Chapter 2: The Face in the Shadow
The footsteps stopped. Not a cautious halt, but a sudden, confident pause, the soles of expensive leather shoes resting barely a foot from Marcus’s face. He could smell a faint scent—cologne mixed with stale cigarette smoke—a combination that immediately tightened the knot in his stomach.
“You always leave such a mess, Marcus…”
.
.
.

The voice. It was deep, laced with casual contempt, and the familiarity was now twisting into a grotesque recognition, clawing at the edges of his memory. It wasn’t a burglar’s whisper; it was the irritated complaint of someone who had every right to be annoyed.

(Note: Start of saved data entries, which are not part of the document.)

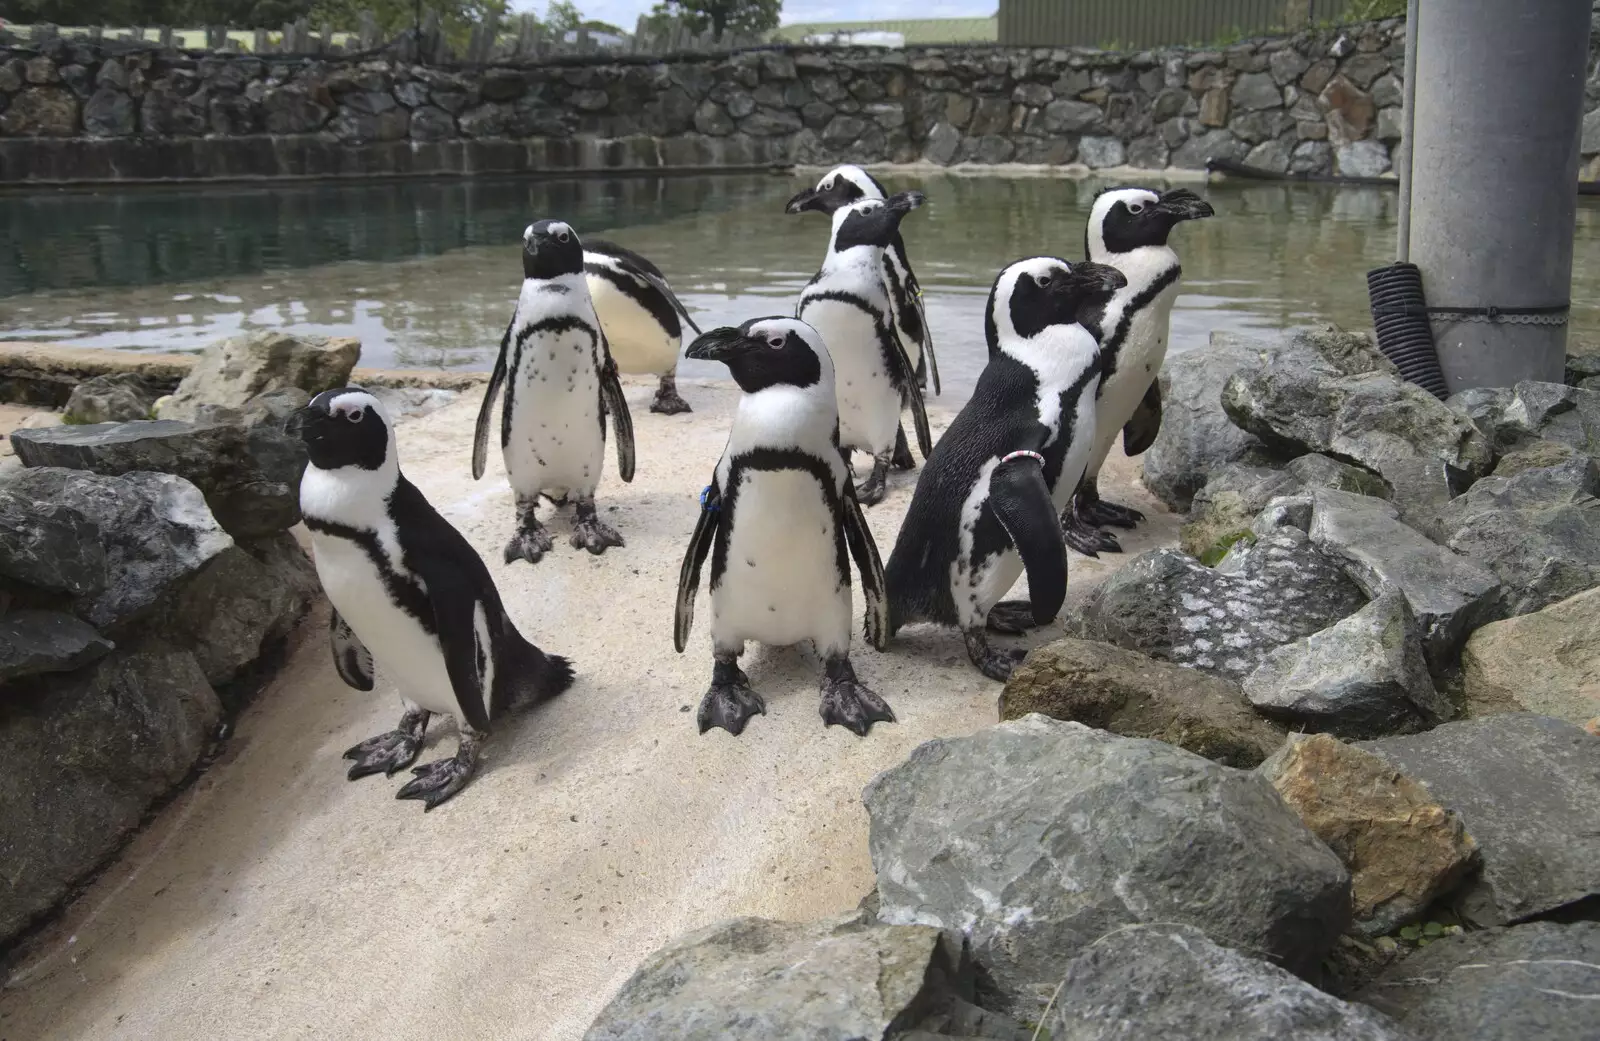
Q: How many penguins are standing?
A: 8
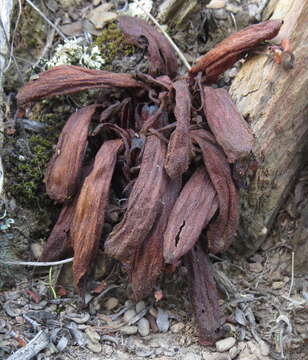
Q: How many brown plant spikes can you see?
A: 13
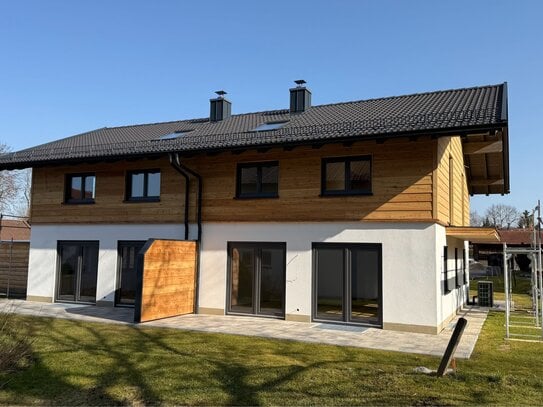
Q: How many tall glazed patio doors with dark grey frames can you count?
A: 4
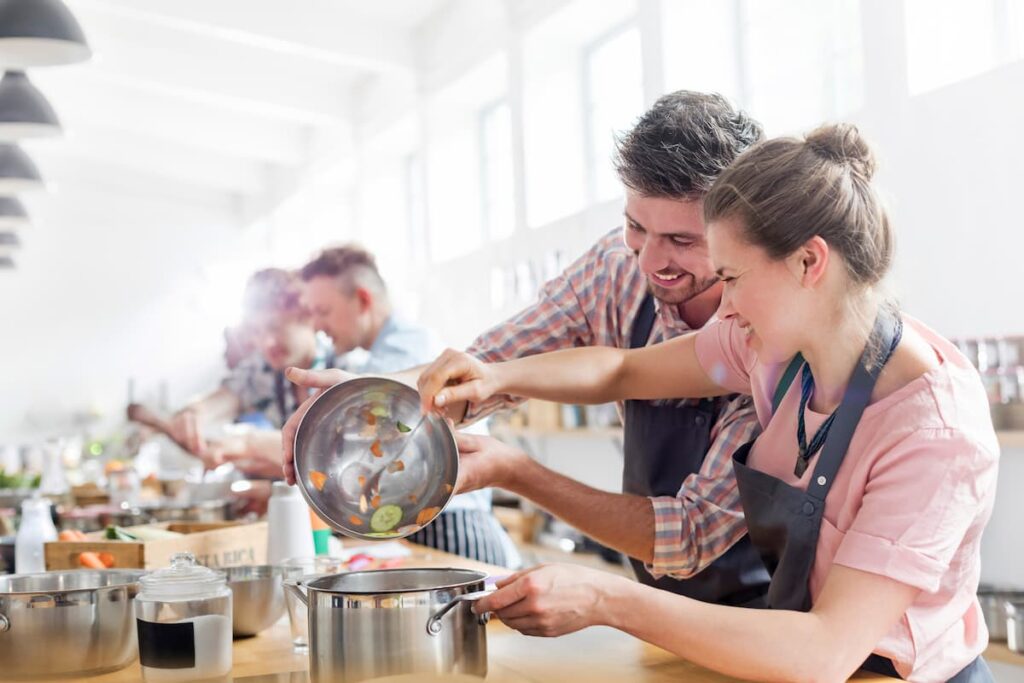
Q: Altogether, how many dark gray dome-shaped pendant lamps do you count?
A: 6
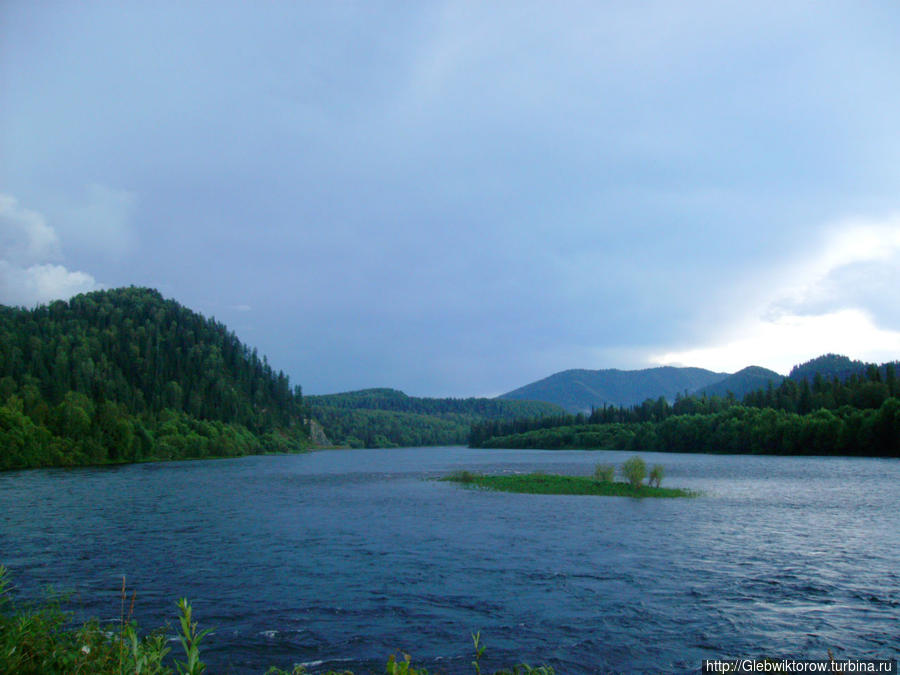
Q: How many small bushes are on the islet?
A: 3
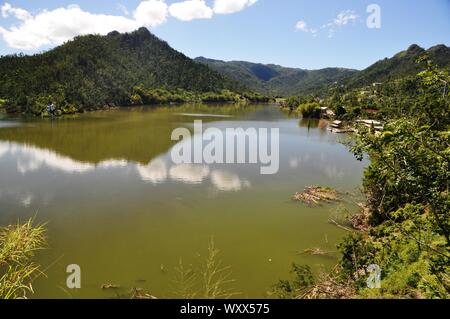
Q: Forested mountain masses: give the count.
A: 3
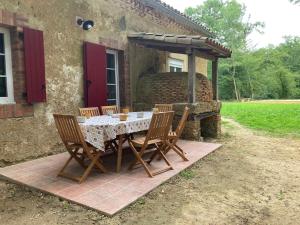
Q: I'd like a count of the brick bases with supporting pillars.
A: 2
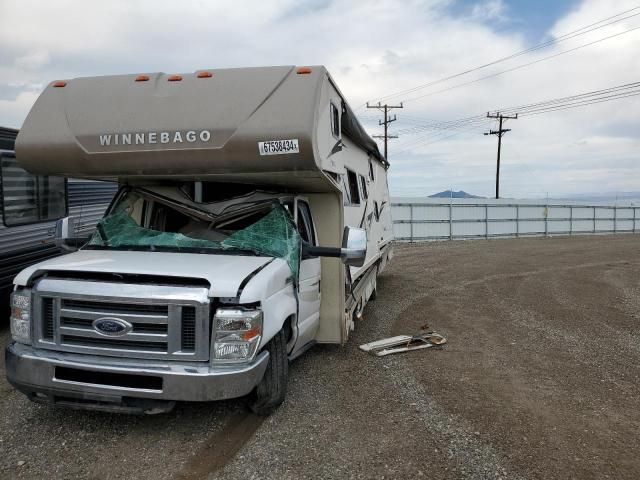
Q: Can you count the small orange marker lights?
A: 5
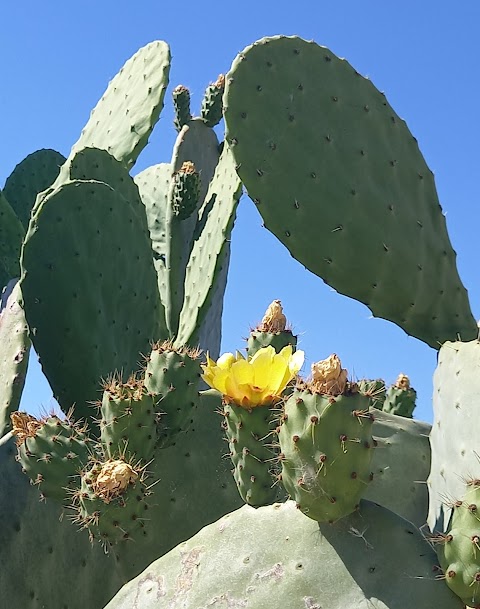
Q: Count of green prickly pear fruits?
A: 13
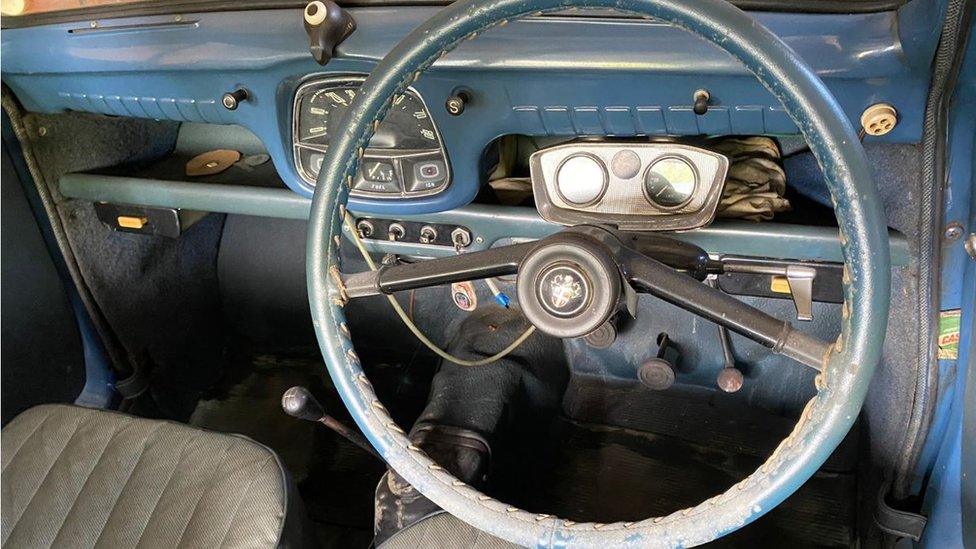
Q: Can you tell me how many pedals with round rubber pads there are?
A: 2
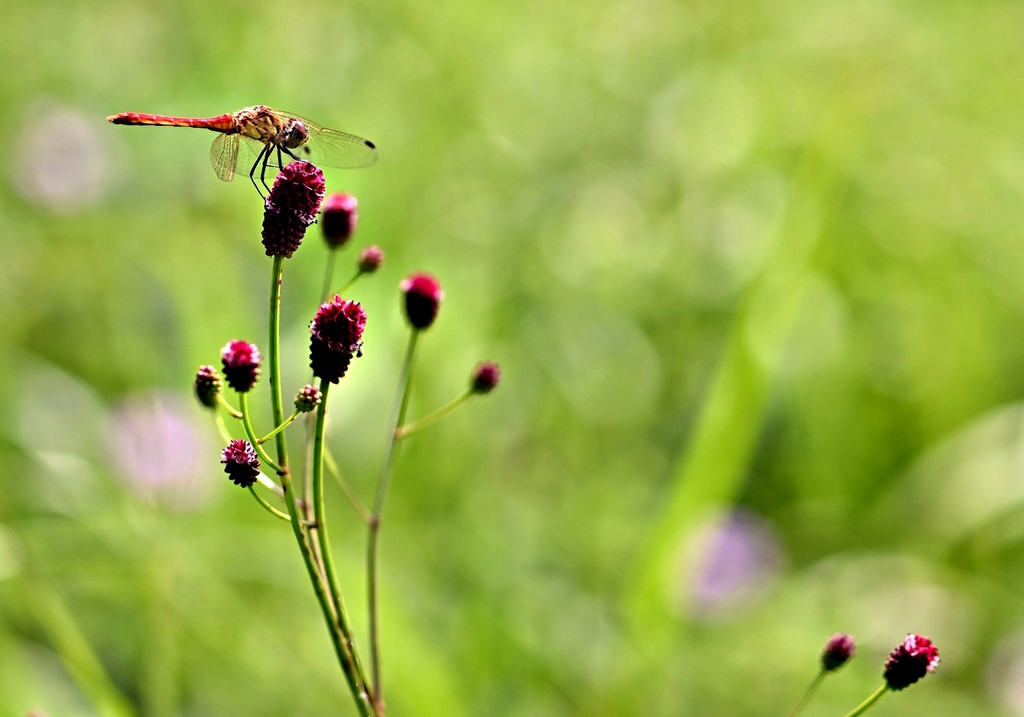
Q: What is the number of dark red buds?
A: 12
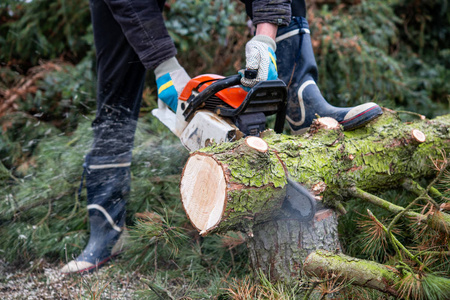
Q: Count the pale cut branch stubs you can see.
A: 3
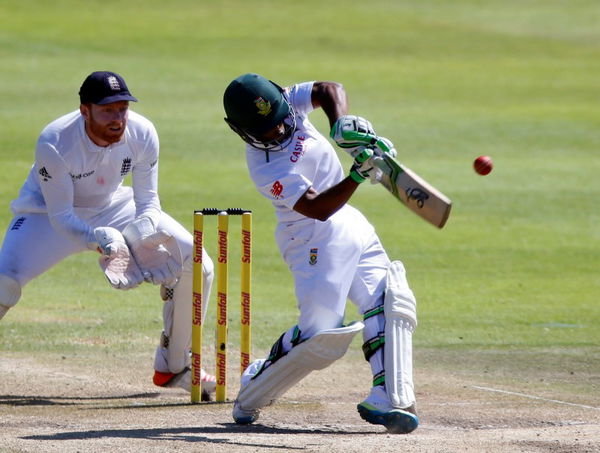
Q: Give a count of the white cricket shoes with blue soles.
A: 2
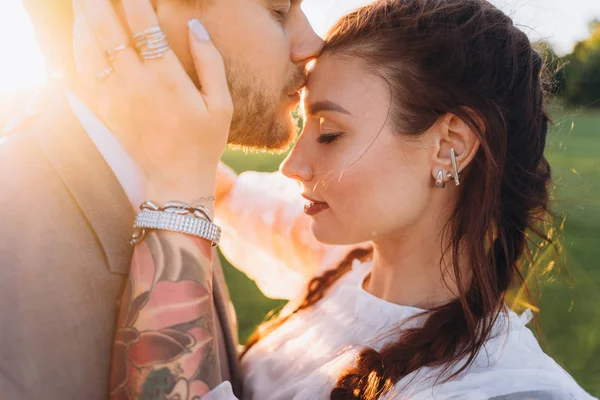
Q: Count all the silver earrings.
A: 3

Beneath the bed, Marcus’s world narrowed to the sight of the intruder’s shoes: polished, dark brown Oxfords with a slight scuff on the left heel. He focused on those shoes, willing them to move, praying they wouldn’t see the faint dust disturbance where he had slid in. His heart hammered against the floorboards, a loud, frantic drumbeat that surely had to be audible in the suffocating silence.
Then, the man sighed, a long, exasperated sound. The shadow above him shifted. Marcus heard the distinct click of a belt buckle unfastening, followed by the heavier sound of trousers dropping to the floor.
He was undressing. This wasn’t a quick search for valuables; this was preparation.
The man began pacing again, but slowly this time, his steps bare-footed now, light padding sounds on the hardwood. He was moving toward the closet, which was a terrifying thirty-second walk away.
Marcus took his chance. The terror hadn’t faded, but the need to identify the intruder now overpowered the paralyzing fear. He needed a name, a face, before he made a move. Slowly, agonizingly, he shifted his weight, easing his head forward until his eye lined up with the slight gap between the floor and the comforter he’d pulled down.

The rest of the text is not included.